Stossel Asks: Why Diamonds?
Feb. 14, 2003 -- On Valentine's Day, what's the very best way to tell someone you love them?
In one of the elegant black-and-white ads run by the DeBeers diamond cartel, a distinguished man announces solemnly: "I love this woman!"
But there's a better way to say it, the ad suggests: Give her a diamond. Or a bunch of them. And she'll love you back.
That's what the man in the ad does — and it gets quite a reaction: "Oh, I love this man! I love him, I love him, I love him!" says his lucky lover.
Which makes me ask: Why a diamond? Why not a ruby or an emerald, or what the heck — a tractor, a toaster or a kitten?
Why did diamonds get to be the love and marriage thing? Why do couples — everywhere — who wish to declare their love go out and pay big bucks for diamonds?

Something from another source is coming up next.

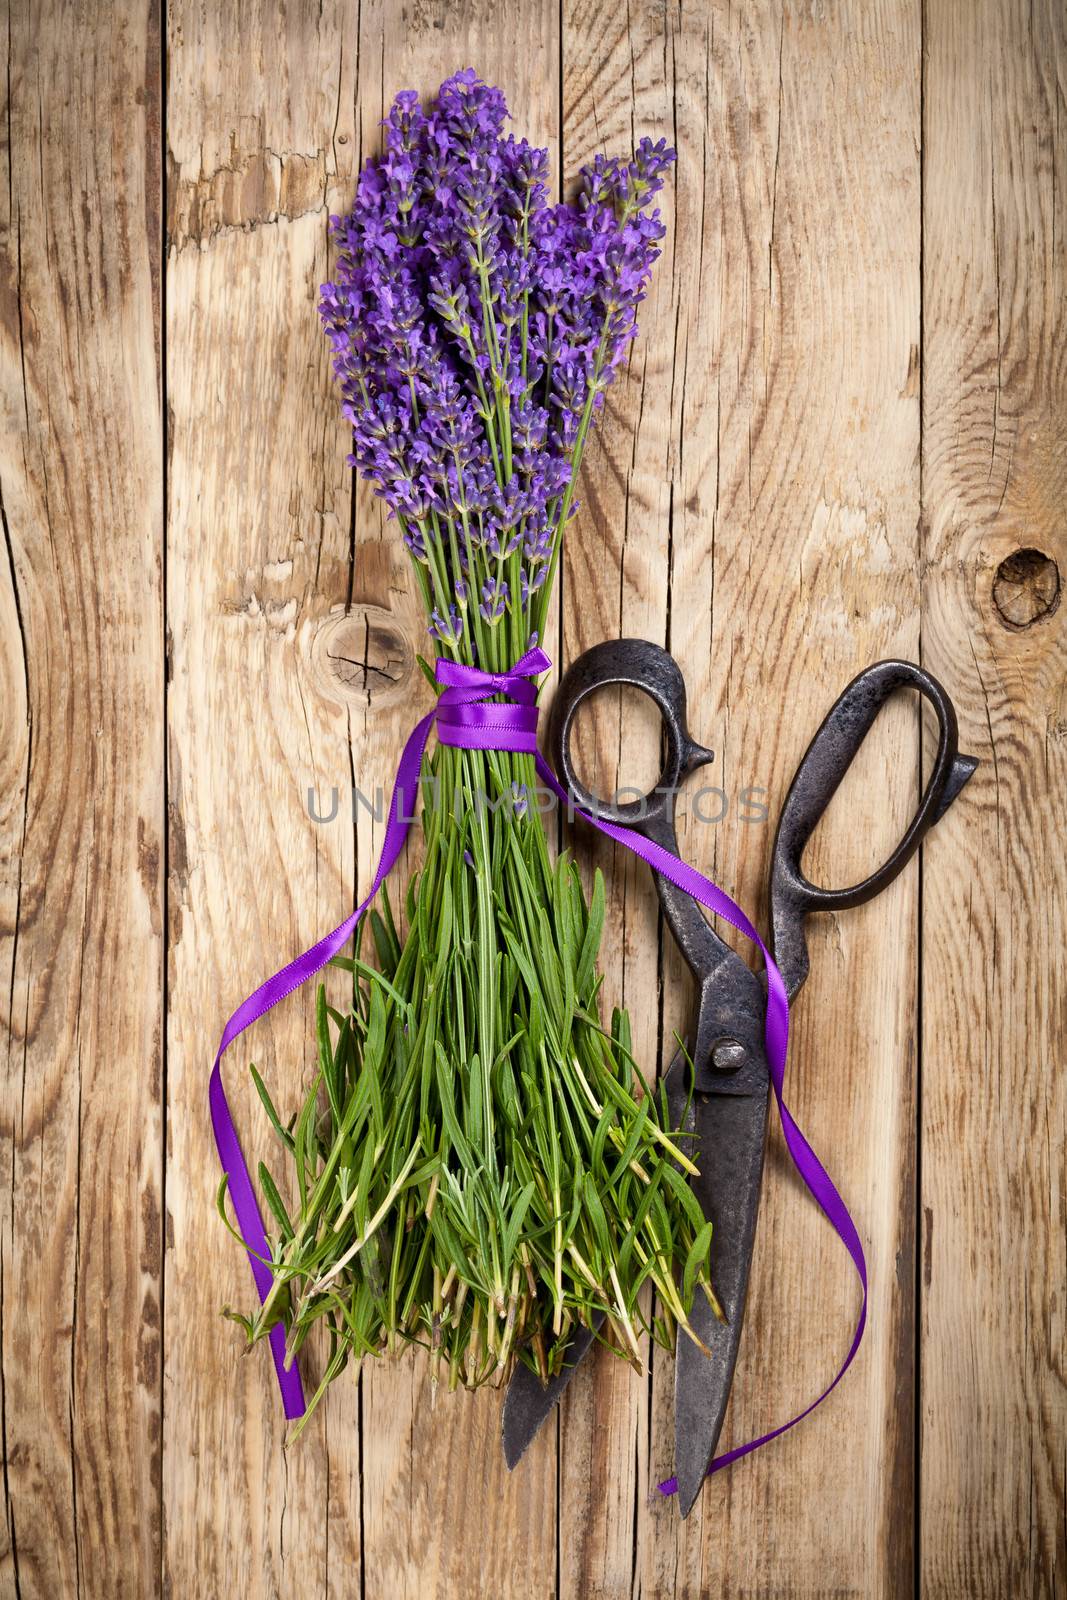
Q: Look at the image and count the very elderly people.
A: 0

Is It Because They’re Rare?
One reason I was given is that diamonds are so scarce.
But Donna Bergenstock, a marketing professor at Muhlenberg College, points out their scarcity is a myth, one created long ago by DeBeers, the South African company that's dug up most of the world's diamonds.
"There are … billions of dollars of diamonds sitting in vaults — in London, in South Africa — that DeBeers specifically keeps off the market in order to artificially raise the price of diamonds," she says.
The supply is so vast that if DeBeers hadn't controlled the world market for decades, diamonds would be much cheaper.
"The diamond is really just a piece of carbon. It's just a rock," says Bergenstock.
The Power of Marketing
So why is this rock a symbol of love? Because DeBeers told us it was.
Since 1940, DeBeers' brilliant ad campaign has been convincing Americans that diamonds mean love.
According to Bob Garfield of Advertising Age magazine, the DeBeers campaign is one of the most effective ad campaigns of all time.
"Unlike most advertising, people just completely bought it," Garfield says. "It created out of whole cloth the notion that at your engagement you must give your intended a diamond."
Years of listening to this propaganda has convinced us that giving diamonds is an age-old tradition.
This is just a sales pitch. In the 1930s, when my parents were married, it wasn't customary for men to give women diamond rings.
It wasn't just ads. DeBeers cleverly lends diamonds to celebrities and movie stars.
The rest of us have to pay for our diamonds — and DeBeers is very specific about how much men should spend.
"How else can two months' salary last forever?" the company's ads say.
DeBeers' message is "the bigger the diamond, the more you love her," says Bergenstock.
Are They So Special?
Is it really just a sales pitch, or is there really something special about diamonds, a sparkle that makes them unique?
We tested that idea. We went to Grand Central Station in New York with two rings. One was a piece of cubic zirconia, worth about a dollar. The other was a $10,000 diamond.
I asked people which they liked more.
Most people could not tell the difference. Of dozens of people we asked, nearly half picked the cubic zirconia.
Yet women told us, even if they had preferred the look of the imitation, they'd still rather be given the diamond. "It just makes you feel like you're special," said one woman. "I know what I want on my finger, and it has to be the real thing."
We'll spend more for a rock because a South African cartel has run a great ad campaign? Apparently we will.
Give Me a Break!
Now it happens that the producer and editor of this story, and I, are men. So maybe we're missing something. I'm curious what women will say on the message board ….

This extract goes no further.